A new study from top universities shows that OpenAI’s AI models, like GPT-4, memorized parts of copyrighted books, news articles, and other works. Researchers say this could explain why OpenAI is facing lawsuits from authors and publishers who claim their work was used without permission.
How Did Researchers Discover This?
The researchers conducting this investigation came from both the University of Washington and the University of Copenhagen, as well as Stanford University. The research team evaluated OpenAI’s AI models through tests that entailed the omission of specific words in textual data obtained from books and news publications. The experts wanted to determine whether the AI system could complete the sentences with accurate predictions.
For example, in the sentence “Jack and I sat perfectly still with the radar humming,” the word “radar” is unusual. Most people would expect words like “engine” or “radio.” If the AI guessed “radar” correctly, researchers concluded it must have memorized the original text during training.
The analysis confirmed that GPT-4 from OpenAI retained specific parts from popular fiction literature and articles published in the New York Times during its training process. OpenAI conducted controversial training for its AI by deploying copyrighted materials.

Why Are Authors and Publishers Upset?
Writers, programmers, and companies like The New York Times are suing OpenAI. These groups say OpenAI used their books, code, and articles to build its AI without asking or paying. OpenAI argues this is allowed under “fair use” laws, which let people reuse small parts of work for education or research.
However, the lawsuits claim fair use does not apply here because OpenAI is making money from its AI tools. Authors worry that if AI can copy their work perfectly, fewer people will buy books or news subscriptions.
Abhilasha Ravichander, a researcher who worked on the study, said, “To trust AI, we need to know how it was trained.

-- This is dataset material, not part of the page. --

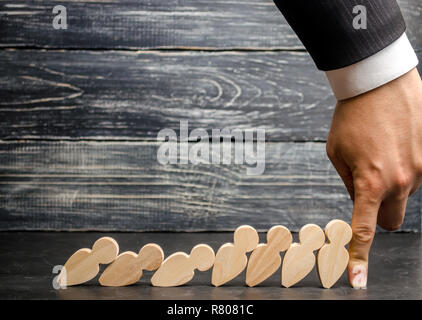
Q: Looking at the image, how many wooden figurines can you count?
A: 7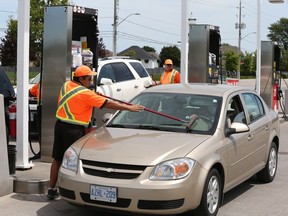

Right now, companies like OpenAI are not sharing enough details.”
What OpenAI Says About the Study
OpenAI has not directly commented on the study. However, the company has said it follows fair use rules and offers ways for creators to opt out of having their work used for training. For example, website owners can block OpenAI’s bots from scanning their content.
Still, many creators say these tools are hard to use or do not work well. They want clearer rules and compensation for their work.
AI’s Big Problem With Copyrighted Work
This is not the first time AI companies have been accused of using copyrighted material. Earlier this year, another study found that OpenAI’s GPT-4o model recognized content from paid programming books. The AI could answer questions about these books even though they were behind paywalls, suggesting it was trained on secret copies.
Public complaints arise when AI companies continue employing unpaid work, as it potentially diminishes creative content creation. Creative content will decrease throughout the Internet because artists and programmers, along with writers, may eliminate their work from online distribution.

What Happens Next?
A global debate about enacted legislation regarding AI training has sprung up in various nations. The upcoming European Union AI Act will force businesses to disclose all the data sources that power their AI models.
The U.S. judicial system is currently addressing suits that might determine the legitimacy of copyrighted work training for AI systems. Some AI experts propose building a software licensing platform for businesses that lets AI companies acquire permitting rights to books, articles, and musical content. Several individuals point out that rigorous AI regulations might reduce AI development, thus allowing China to advance its AI operations.
For now, the debate continues. The dispute between authors and AI companies about data ownership has left the rest of society stranded between their opposing needs. A programmer who is suing OpenAI declared that “AI exists to assist humanity rather than usurp their work.”